В Илимске есть леспромхоз, где Николай Ведерников работает технологом. Он еще рано утром позаботился насчет грузовика для нас с Борисом, который уже ждал на улице у ворот.
Мы сердечно простились с гостеприимной семьей, обменялись адресами, обещали при случае навестить друг друга, не порывать дружбы, родившейся в морозную ночь. Когда я, уже одетый, направился к двери, Галина Ведерникова, мать пяти дочерей, сказала:
— Присядем перед дорогой.
Я вспомнил, что здесь, в Сибири, народные традиции очень живучи и сказываются сильней, чем в других местах бескрайней России. Об этом мне приходилось немало читать, так что я послушно стянул шапку и присел на кончик стула.
День, как и все предыдущие дни, выдался морозный и солнечный. В высоком, необычайно чистом и синем небе висит ослепительное солнце, но лучи его еще скупо греют. Правда, в самый полдень на припеке мороз немного падает, и ртутный столбик поднимается на десять — пятнадцать градусов. Однако в тени все та же пятидесятиградусная стужа. В воздухе — ни малейшего ветерка. Голые лиственницы, заснеженные сосны и сибирские ели стоят застывшие, не смея шелохнуть веткой.

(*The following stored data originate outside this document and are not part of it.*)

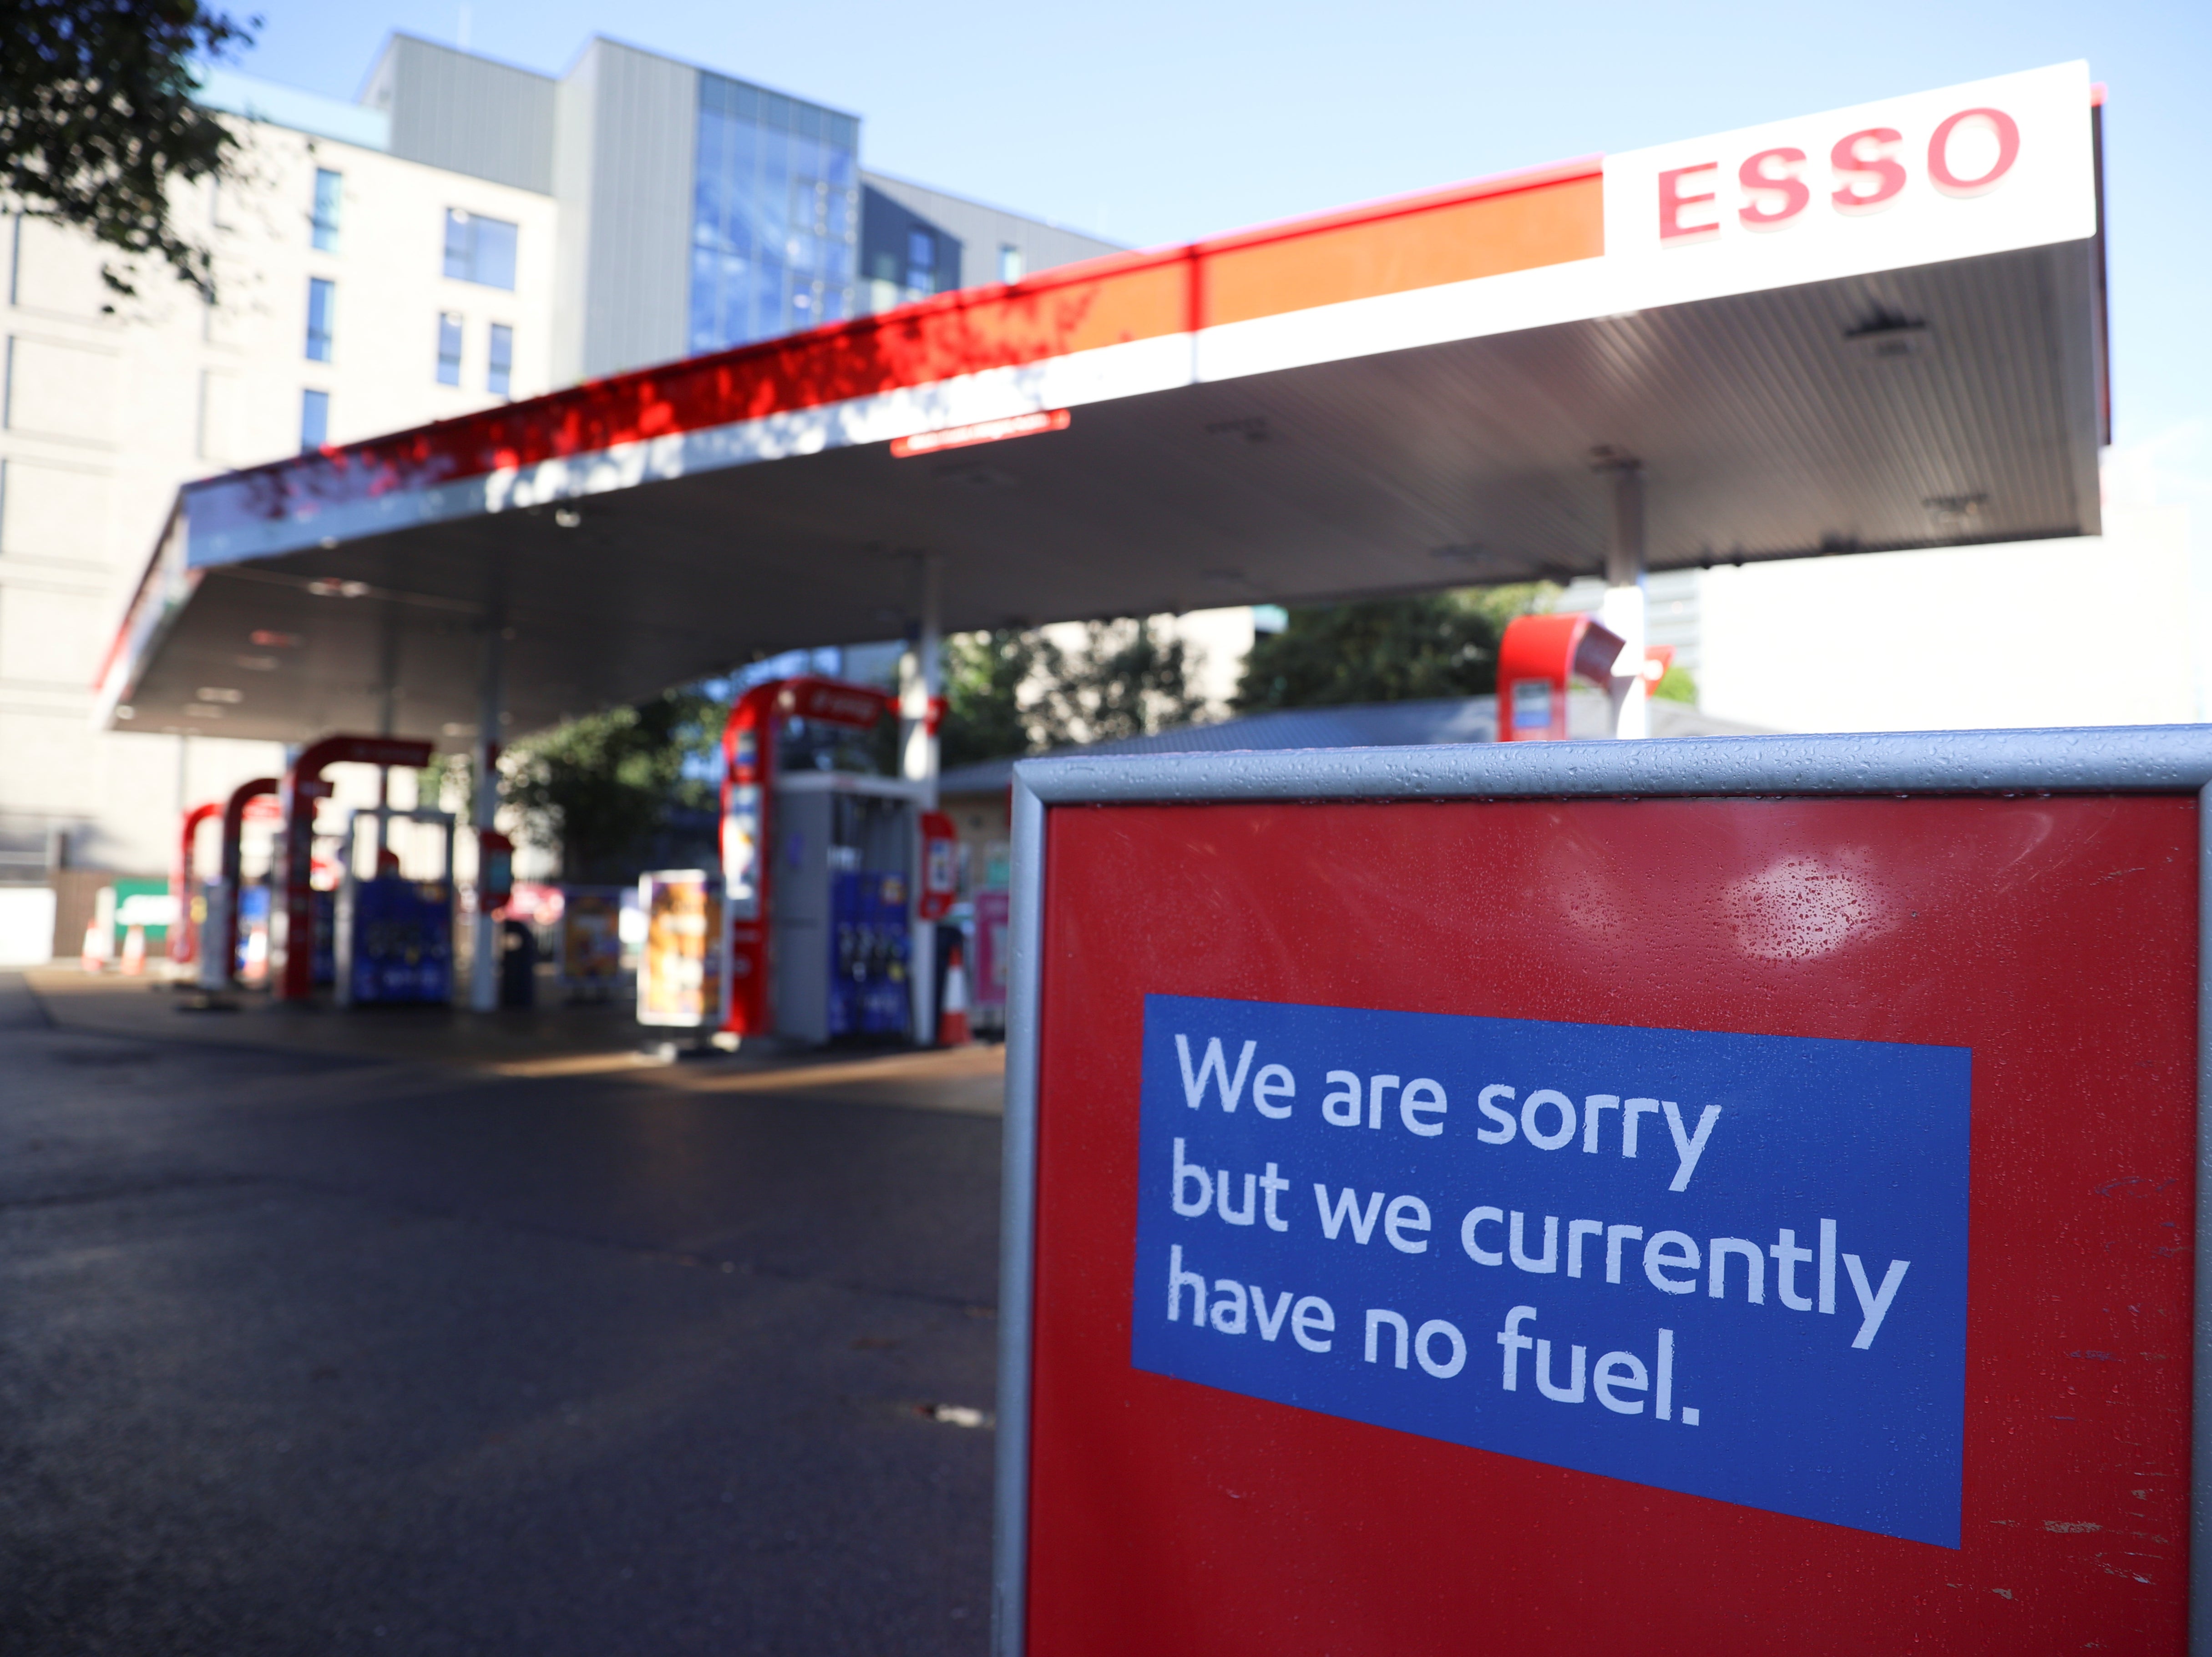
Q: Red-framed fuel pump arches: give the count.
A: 5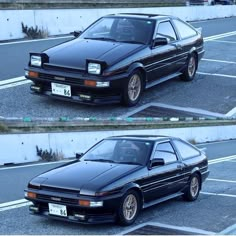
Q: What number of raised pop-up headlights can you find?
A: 2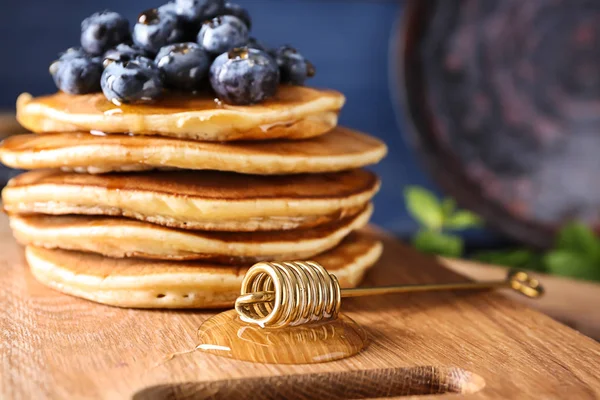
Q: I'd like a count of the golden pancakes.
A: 5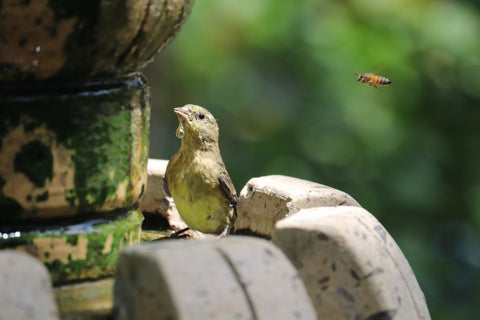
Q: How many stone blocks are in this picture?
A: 5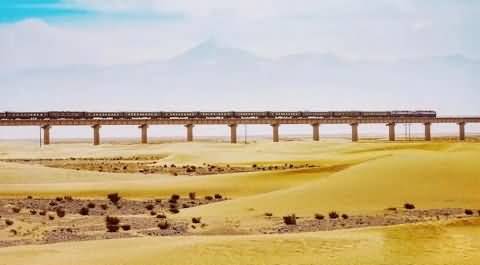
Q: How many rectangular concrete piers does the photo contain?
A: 11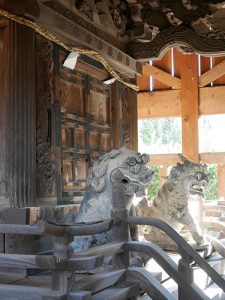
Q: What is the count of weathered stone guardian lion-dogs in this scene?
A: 2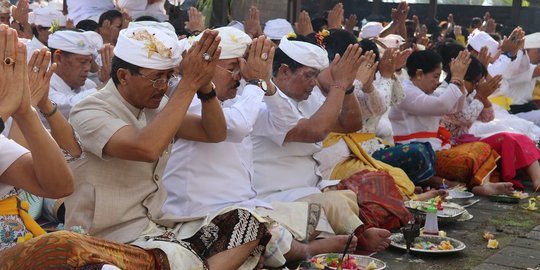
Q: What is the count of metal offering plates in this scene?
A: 4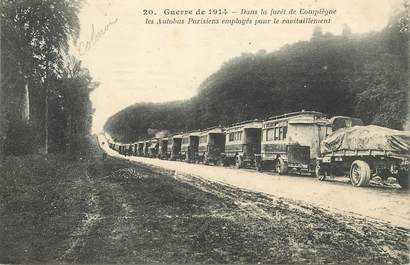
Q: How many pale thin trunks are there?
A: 2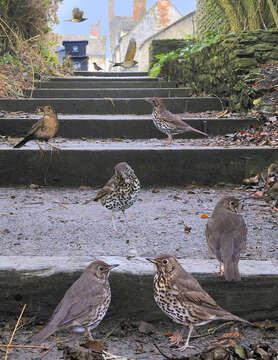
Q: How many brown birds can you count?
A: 9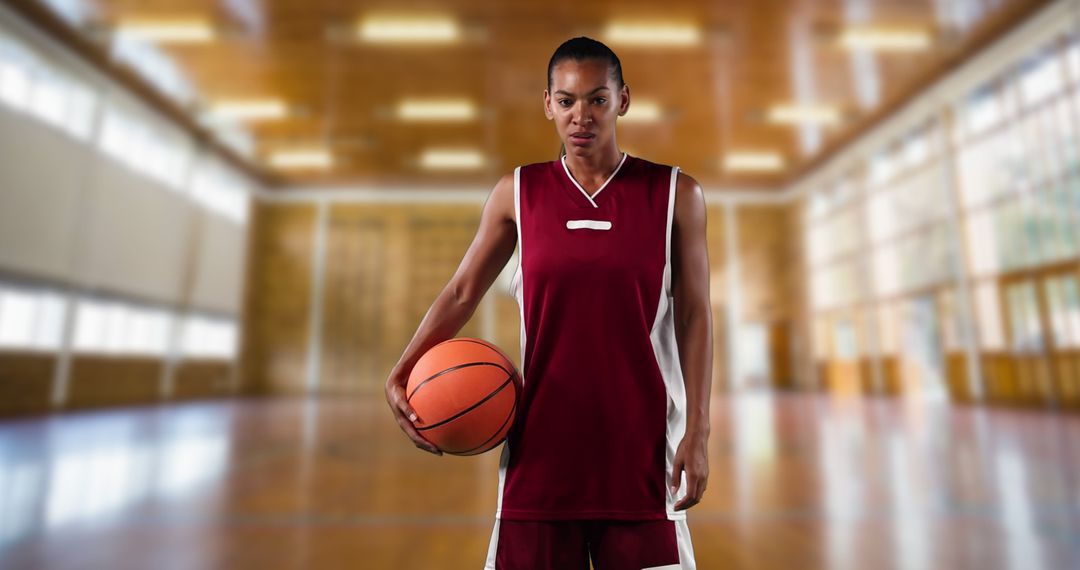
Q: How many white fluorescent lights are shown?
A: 11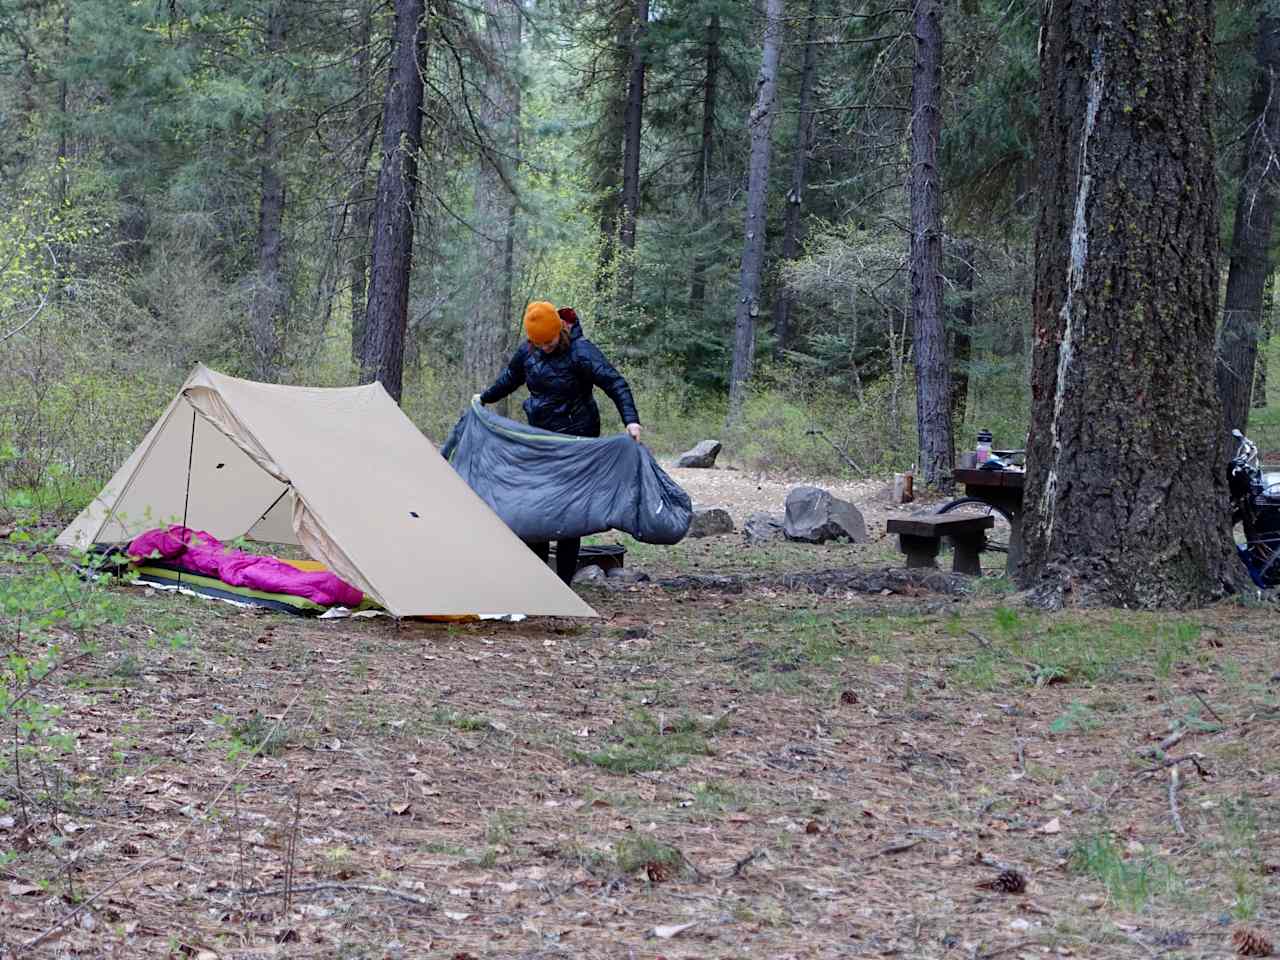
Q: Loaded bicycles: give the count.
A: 1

Кабина машины отапливается, и мы все трое сидим без варежек, подняв уши меховых шапок.
Дорога бежит через тайгу, взбираясь на пригорки и снова отвесно падая вниз, в долины, прижимается к высоким скалам и делает крутые повороты, подбегая иногда к самому краю обрыва. В такие минуты из окна кабины не видно ленты дороги, а только пушистые макушки сосен далеко внизу. Из бокового окошка кажется, что не на машине едешь, а летишь на самолете. И еще почему-то лезут в голову мысли о внезапно отказавших тормозах, о лопнувшей вдруг передней шине, о том, что иногда машина не подчиняется водителю, тем более что дорога — сплошная ледяная корка.